Tallinn, Estonia. The Baltic country is way ahead when it comes to digitization. (Photo: kavalenkava / Shutterstock)

Authorities in the digital model state of Estonia exchange data via the X-Road infrastructure. The software is now also being tested in Germany.

In Estonia, practically every contact with the state is digital, from dialing to the tax return to the parking ticket Purchase. Behind these services is X-Road, the infrastructure for digital communication between authorities and citizens. Together with standards and laws, Estonia’s software forms the digital backbone.

The digital state: What can we learn from Estonia?

Estonia is considered a digital model country. The small Baltic country is known for its density of startups, enables virtually all administrative procedures online and also offers these services to its worldwide e-residents. Our author Helen Bielawa currently lives in Estonia and researches innovations in the public sector. In this series of articles she shows what is behind Estonia’s image and what Germany can learn from it.

In 1991 Estonia Declared its independence from the Soviet Union after 51 years – the beginning of a radical system change. At the end of the 1990s, the inventors of X-Road laid the foundation for Estonia’s development into a model example for the digital state. One of them is Uuno Vallner.
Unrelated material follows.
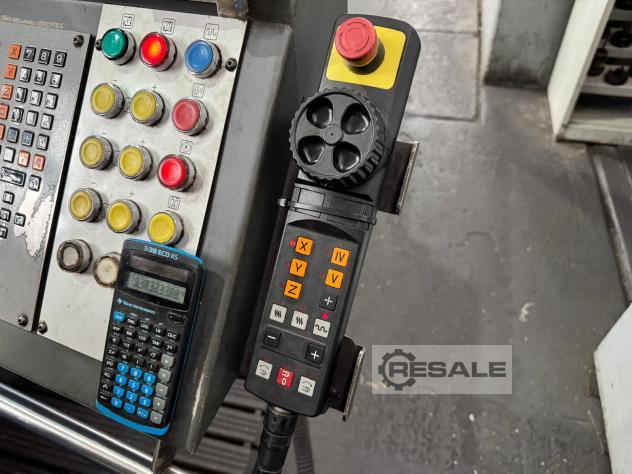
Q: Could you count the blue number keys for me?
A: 10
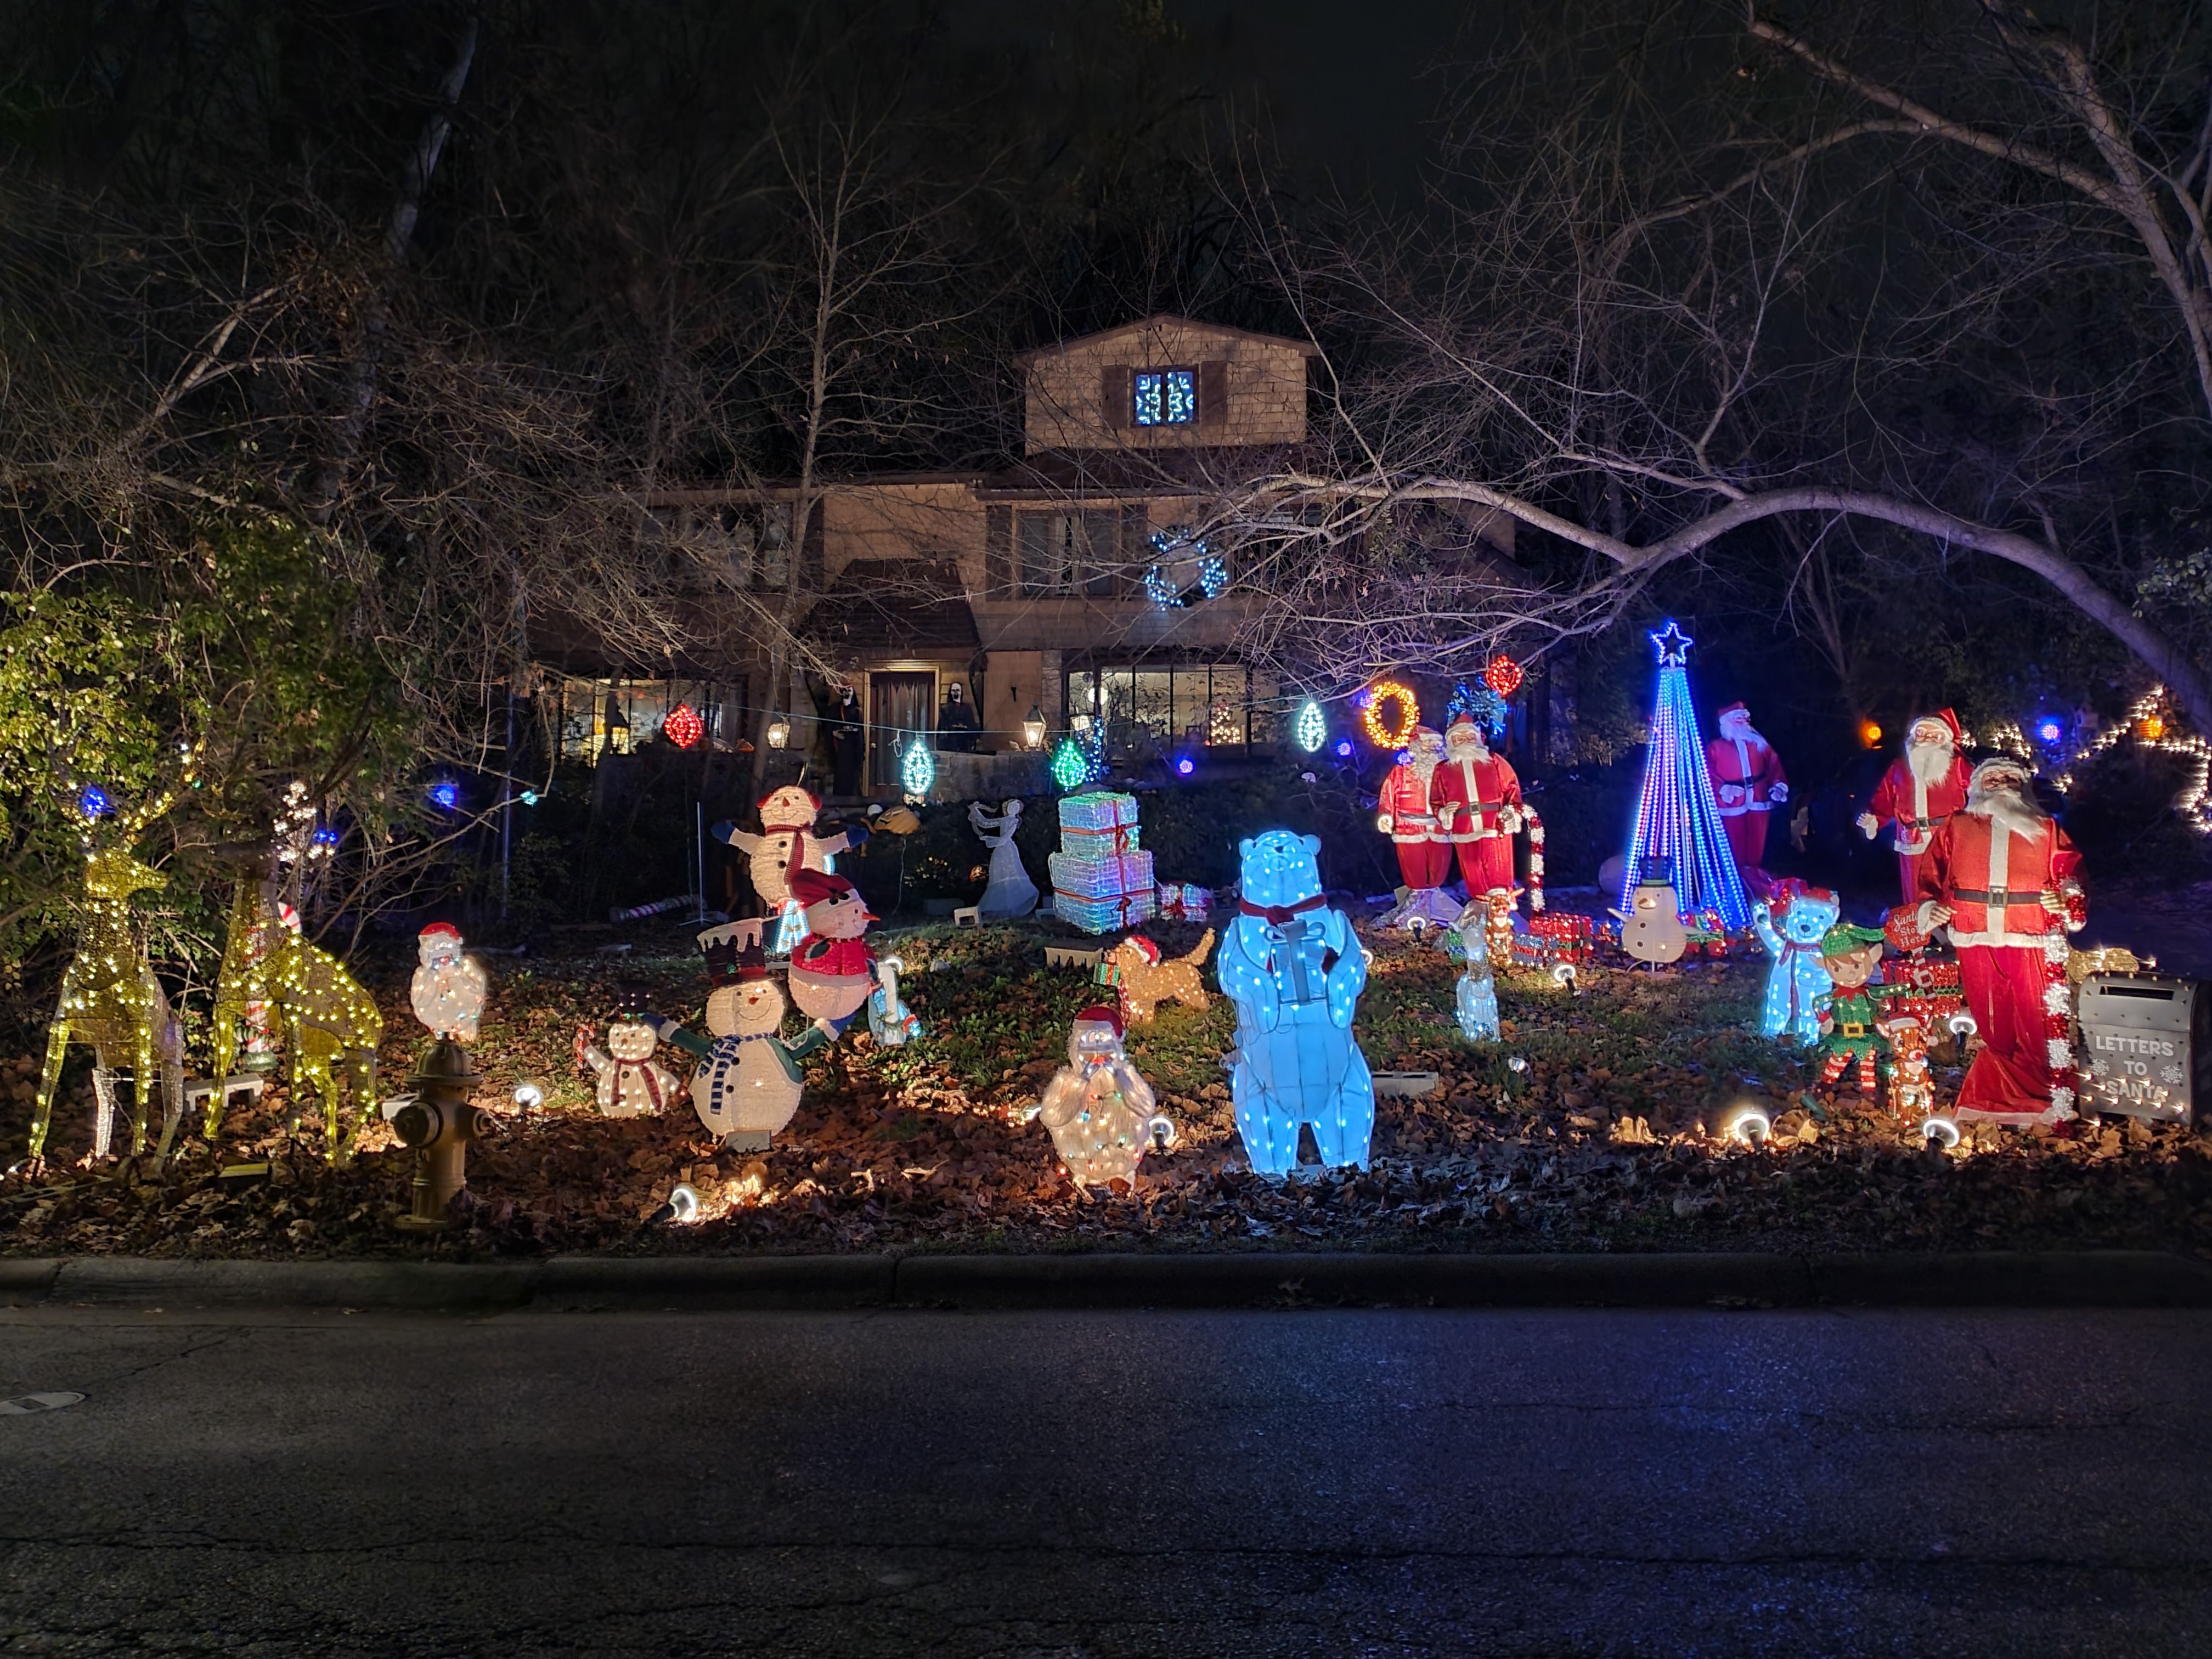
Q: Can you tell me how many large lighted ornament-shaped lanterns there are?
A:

From 1993 to 2001 he worked as a consultant for the information systems department in the Ministry of Economic Affairs.

Contents

  • The digital state: What can we learn from Estonia?
  • “Data is king”
  • Transparency and efficiency go Hand in hand
  • Open Source: A matter of course or a risk?
  • Entry of the banks gave the breakthrough
  • X-Road is today worldwide used
  • Germany is also testing the Estonian infrastructure
  • Island solution or national infrastructure?
  • “X-Road has a very German quality”
  • Digitization is no magic solution

“Data is king”

“We built our management system from scratch,” recalls Vallner. A central problem emerged: Exchanging data between authorities was expensive. The requirements of the data protection authority made the processes complicated.

We built our management system from scratch.

A safe and above all cheap solution was needed. “We had no money for cable networks,” says Vallner. “So we decided that data is king. A king would not build his own road when he was traveling, but put a protection team at his side. We wanted to send data over the Internet and protect it with software. ”

The new one should be safe, simple and open-source Be infrastructure. These properties determined the design.

Transparency and efficiency go hand in hand

The core of X-Road are individual keys. Every authority, every citizen, every company has a digital twin, a unique ID. Two of these parties can exchange data within X-Road via two security servers without having to use the server of a third party.

There are no duplicate data records in the X-Road system, this is prohibited by law. Anyone who uses X-Road compiles the desired data set via inquiries to the respective authorities.

“So each authority only knows part of the data. The health department knows the health data, the population register the residents, the traffic authority the traffic data, ”explains Vallner. Before, the same data sets were held by different authorities – not efficient.

Citizens can see who is using their data for what. With your ID you can log into an online portal and view your data. Errors are more likely to be noticed and reported. Transparency and efficiency go hand in hand.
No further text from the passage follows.